Cei: no strumentalizzazioni su suicidio, obiezione di coscienza

Il consiglio permanente sulla decisione della Consulta

SET 26, 2019 -

Roma, 26 set. (askanews) – Dopo aver espresso “sconcerto” a caldo in un comunicato diramato ieri sera, la Conferenza episcopale italiana torna ad esprimere preoccupazione per la decisione della Corte costituzionale sul caso del dj Fabo: denuncia con l’unione del consiglio permanente il rischio di strumentalizzazioni ideologiche sul tema del suicidio assistito e, ribadendo il rifiuto all’accanimento ferapeutico proprio dell’insegnamsnto della Chiesa, fa appello alla obiezione di coscienza per i medici e gli operatori sanitari cattolici.

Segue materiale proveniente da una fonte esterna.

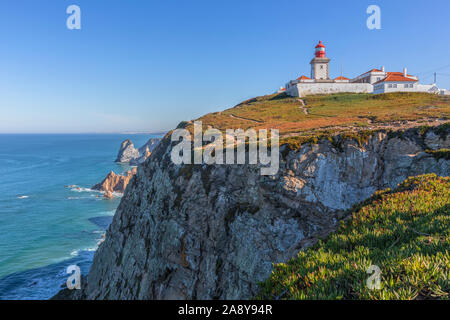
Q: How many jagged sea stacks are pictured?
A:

“‘Si può e si deve respingere la tentazione – indotta anche da mutamenti legislativi – di usare la medicina per assecondare una possibile volontà di morte del malato, fornendo assistenza al suicidio o causandone direttamente la morte con l’eutanasia. A partire dalle parole di Papa Francesco – afferma la Cei nel comunicato conclusivo della riunione che si è svolta da lunedì a ieri – si è sviluppata la riflessione dei membri del Consiglio Permanente rispetto al tentativo di introdurre nell’ordinamento italiano la liceità di pratiche eutanasiche. I Vescovi hanno unito la loro voce a quella di tante associazioni laicali nell’esprimere la preoccupazione a fronte di scelte destinate a provocare profonde conseguenze sul piano culturale e sociale”.

“Consapevoli di quanto il tema si presti a strumentalizzazioni ideologiche, si sono messi in ascolto delle paure che lacerano le persone davanti alla realtà di una malattia grave e della sofferenza. Hanno riaffermato il rifiuto dell’accanimento terapeutico, riconoscendo che l’intervento medico non può prescindere da una valutazione delle ragionevoli speranze di guarigione e della giusta proporzionalità delle cure. Alla Chiesa sta a cuore la dignità della persona, per cui i Pastori non si sono soffermati soltanto sulla negazione del diritto al suicidio, ma hanno rilanciato l’impegno a continuare e a rafforzare l’attenzione e la presenza nei confronti dei malati terminali e dei loro familiari. Tale prossimità, mentre contrasta la solitudine e l’abbandono, promuove una sensibilizzazione sul valore della vita come dono e responsabilità; cura l’educazione e la formazione di quanti operano in strutture sanitarie di ispirazione cristiana; rivendica la possibilità di esercitare l’obiezione di coscienza, rispetto a chi chiedesse di essere aiutato a morire; sostiene il senso della professione medica, alla quale è affidato il compito di servire la vita”.